◆ Exercise description ◆
Where a line of the records contains the word "many", show that line.

◆ Dataset records ◆
++++++++++

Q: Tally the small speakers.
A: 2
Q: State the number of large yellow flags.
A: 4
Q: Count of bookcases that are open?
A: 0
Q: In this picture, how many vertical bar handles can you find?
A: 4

++++++++++

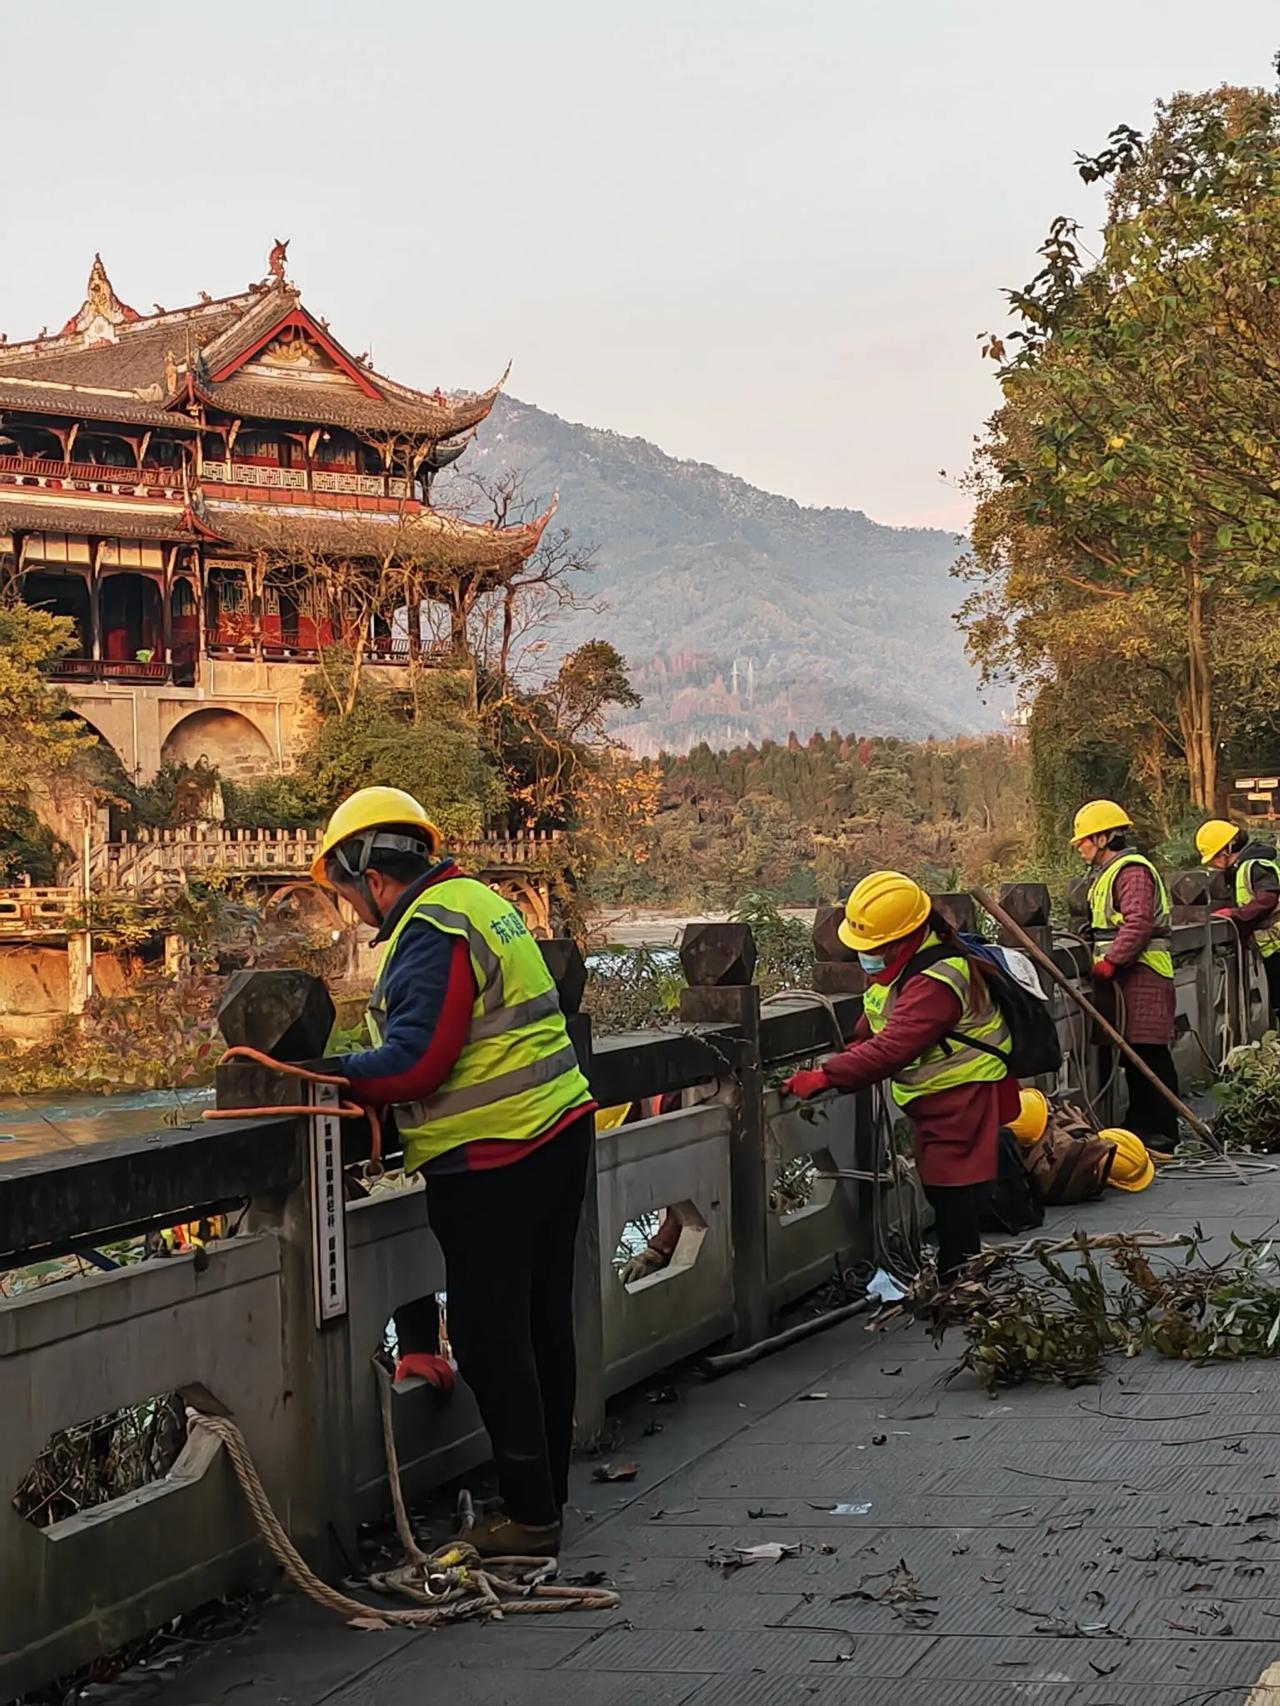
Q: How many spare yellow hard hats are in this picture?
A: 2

++++++++++

◆ Worked solution ◆
Q: In this picture, how many vertical bar handles can you find?
Q: How many spare yellow hard hats are in this picture?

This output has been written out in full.